• **INFORMATION GIVEN**
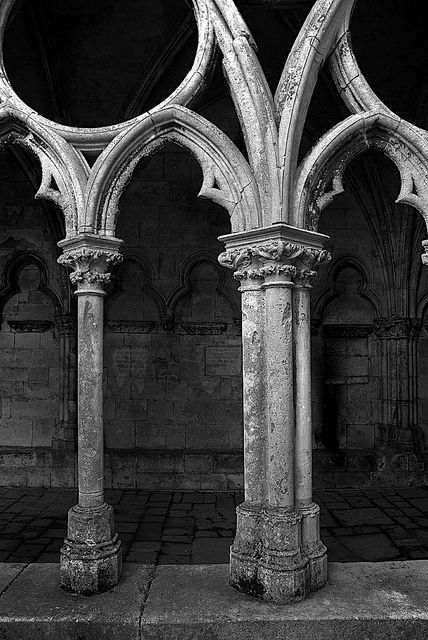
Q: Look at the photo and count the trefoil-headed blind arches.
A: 4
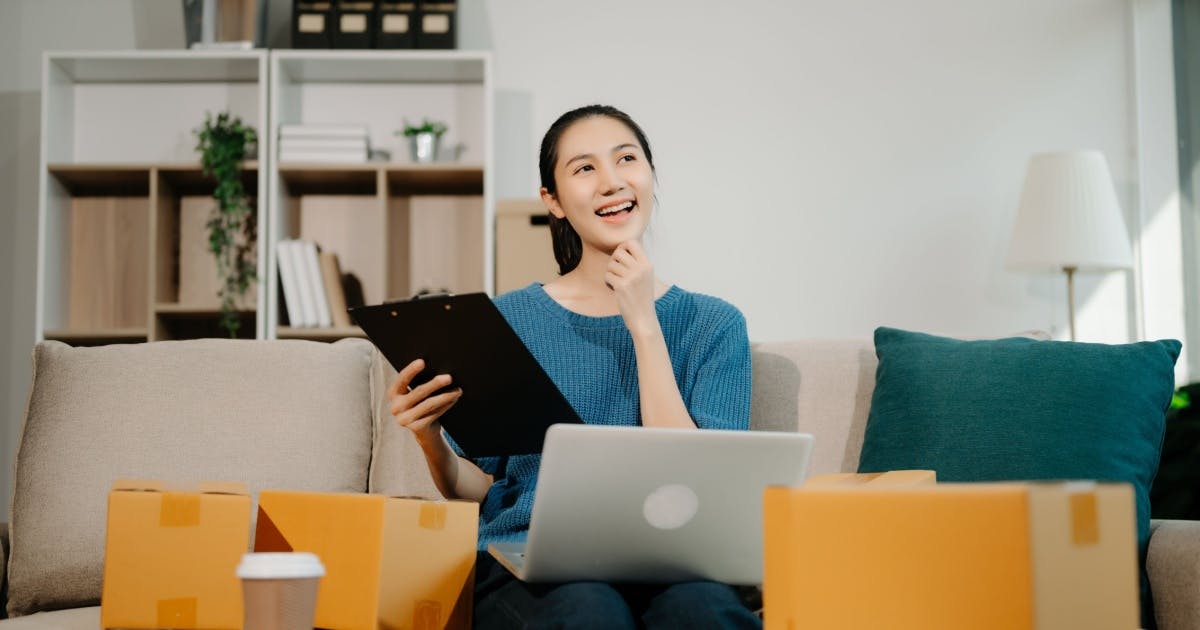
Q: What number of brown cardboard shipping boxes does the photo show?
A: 4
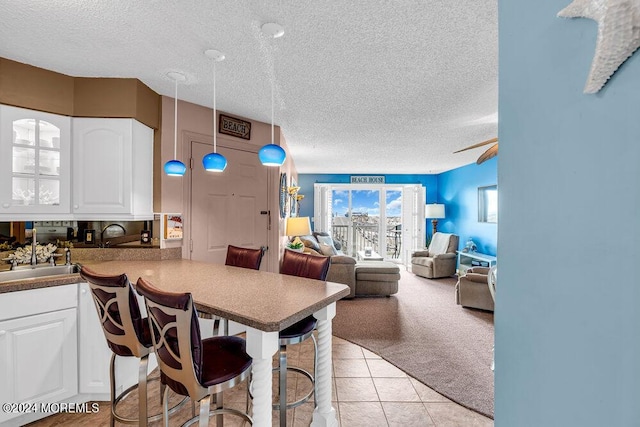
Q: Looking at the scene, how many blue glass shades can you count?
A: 3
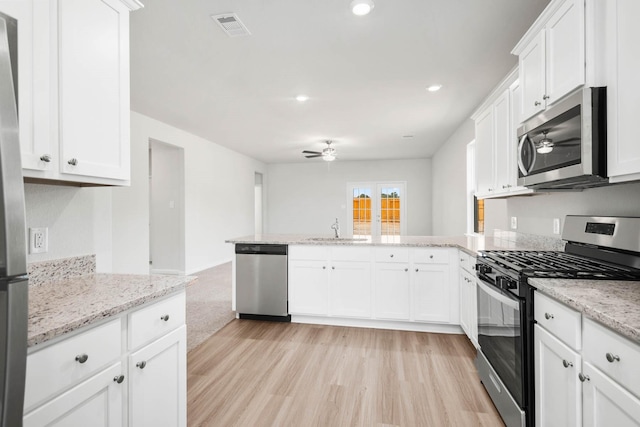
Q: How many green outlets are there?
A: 0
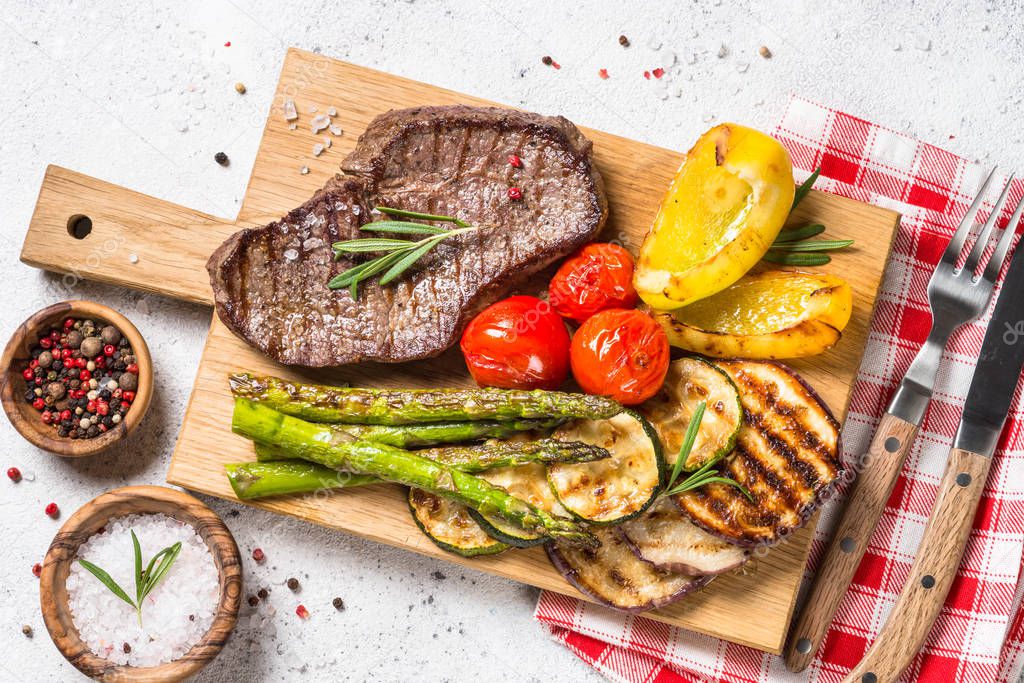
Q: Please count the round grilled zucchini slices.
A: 4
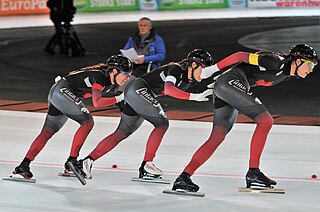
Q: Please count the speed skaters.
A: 3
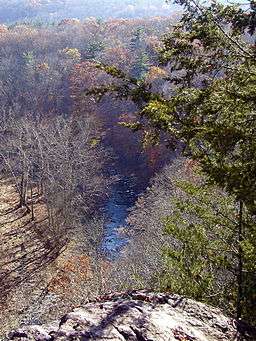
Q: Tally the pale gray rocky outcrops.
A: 1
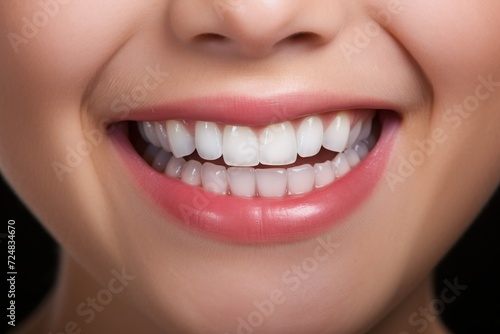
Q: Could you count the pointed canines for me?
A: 2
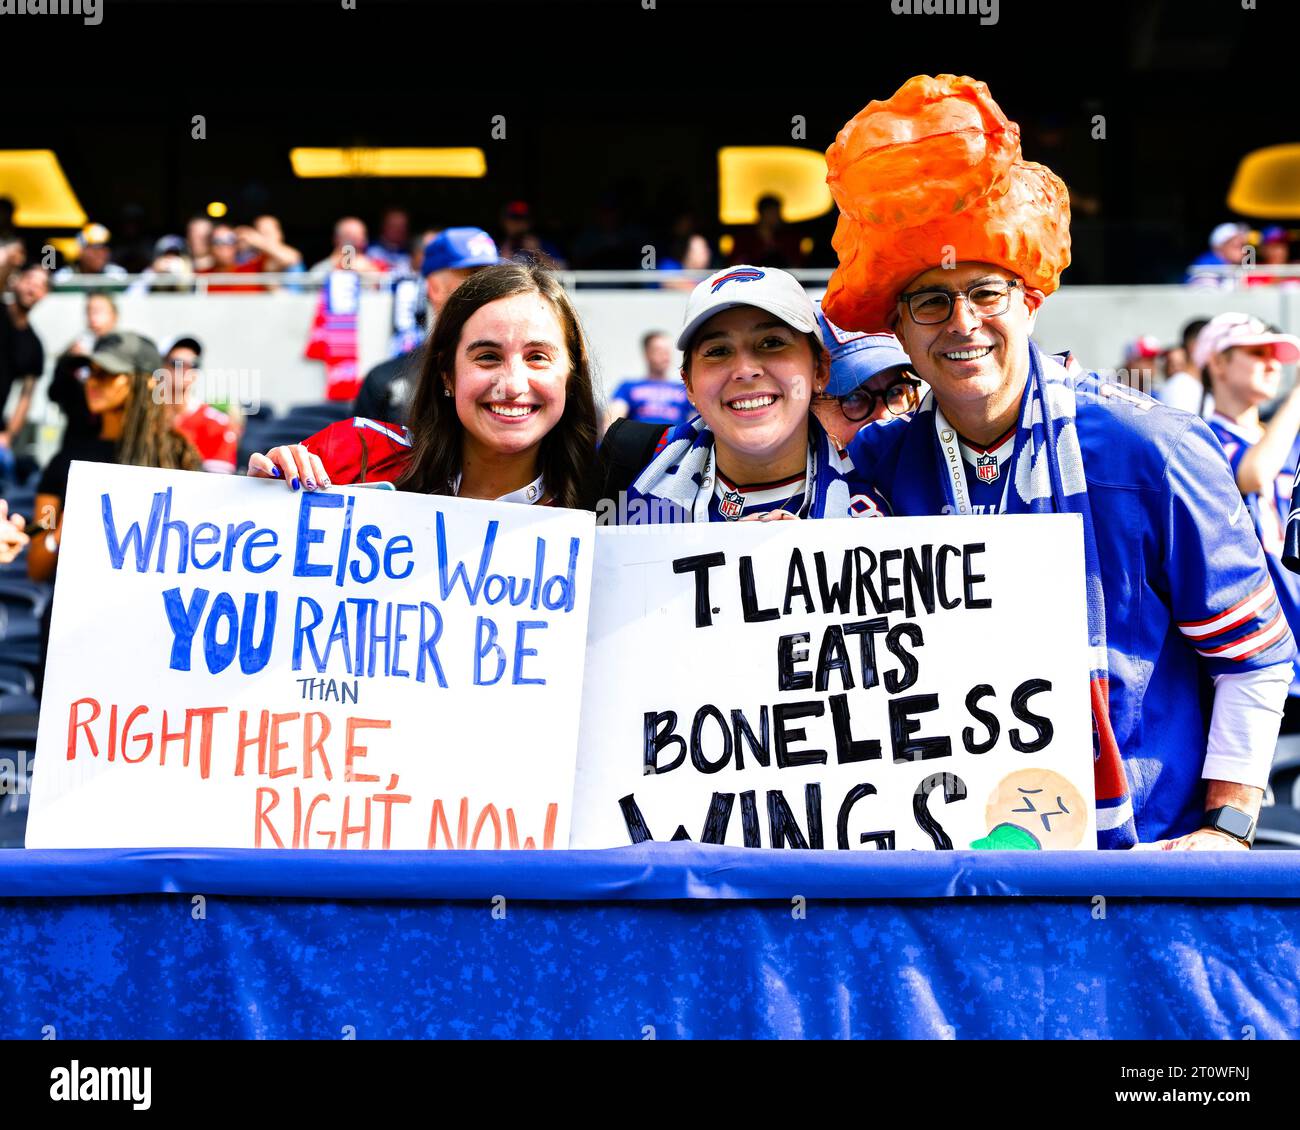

• **PROBLEM TO WORK ON**
An exact repetition of all the records above is required, excluding the pictures.

• **WRITTEN RESPONSE**
Q: Look at the photo and count the trefoil-headed blind arches.
A: 4
Q: What number of brown cardboard shipping boxes does the photo show?
A: 4
Q: Looking at the scene, how many blue glass shades can you count?
A: 3
Q: How many green outlets are there?
A: 0
Q: Please count the round grilled zucchini slices.
A: 4
Q: Please count the speed skaters.
A: 3
Q: Tally the pale gray rocky outcrops.
A: 1
Q: Could you count the pointed canines for me?
A: 2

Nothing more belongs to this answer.